Segment Start: Records shown
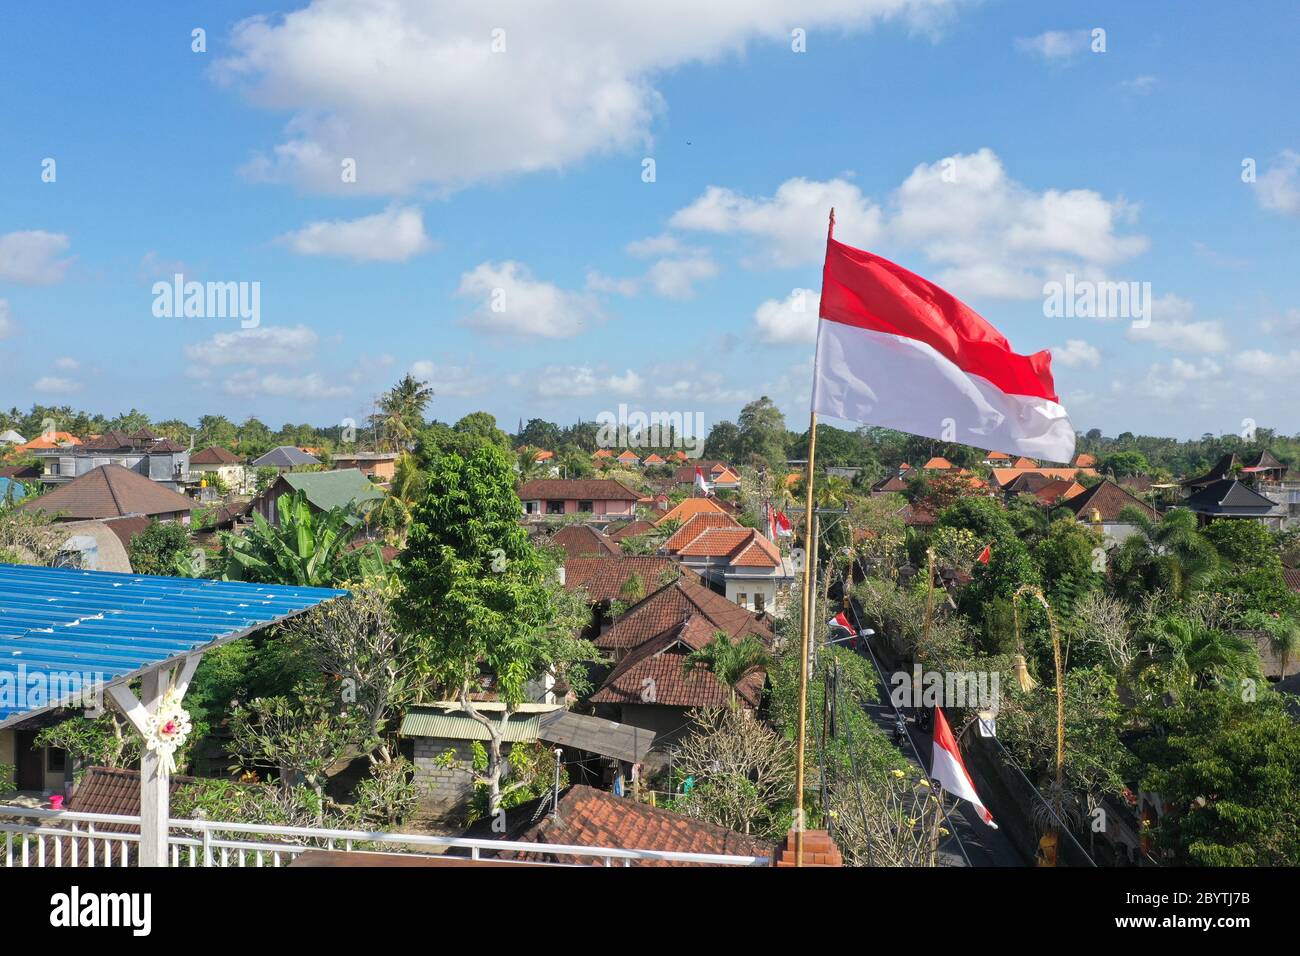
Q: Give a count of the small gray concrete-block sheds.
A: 1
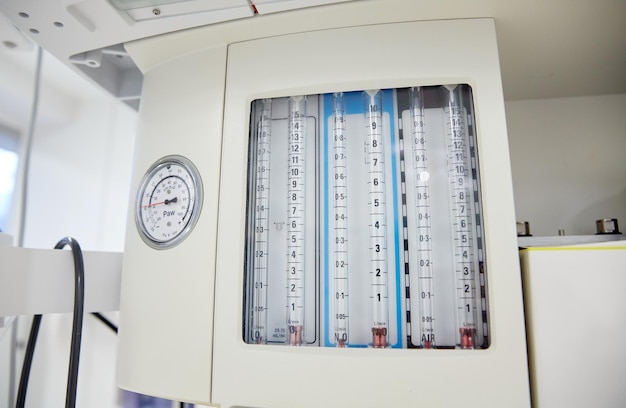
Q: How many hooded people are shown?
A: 0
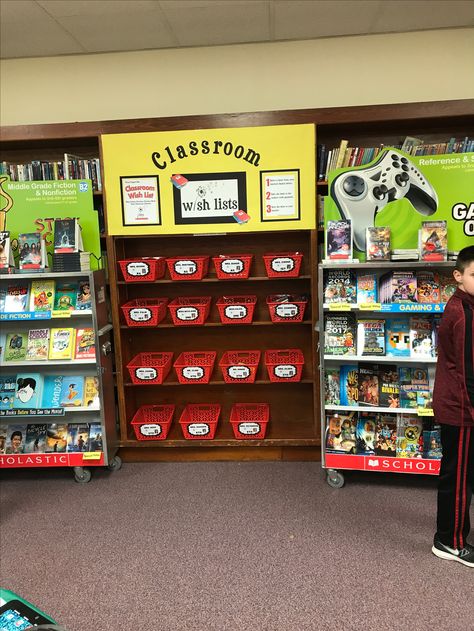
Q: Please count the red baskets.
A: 15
Segment End: Records shown
### Task instructions:
Repeat the records in full, precisely, and keep the pictures out.

### Response below:
Q: Give a count of the small gray concrete-block sheds.
A: 1
Q: How many hooded people are shown?
A: 0
Q: Please count the red baskets.
A: 15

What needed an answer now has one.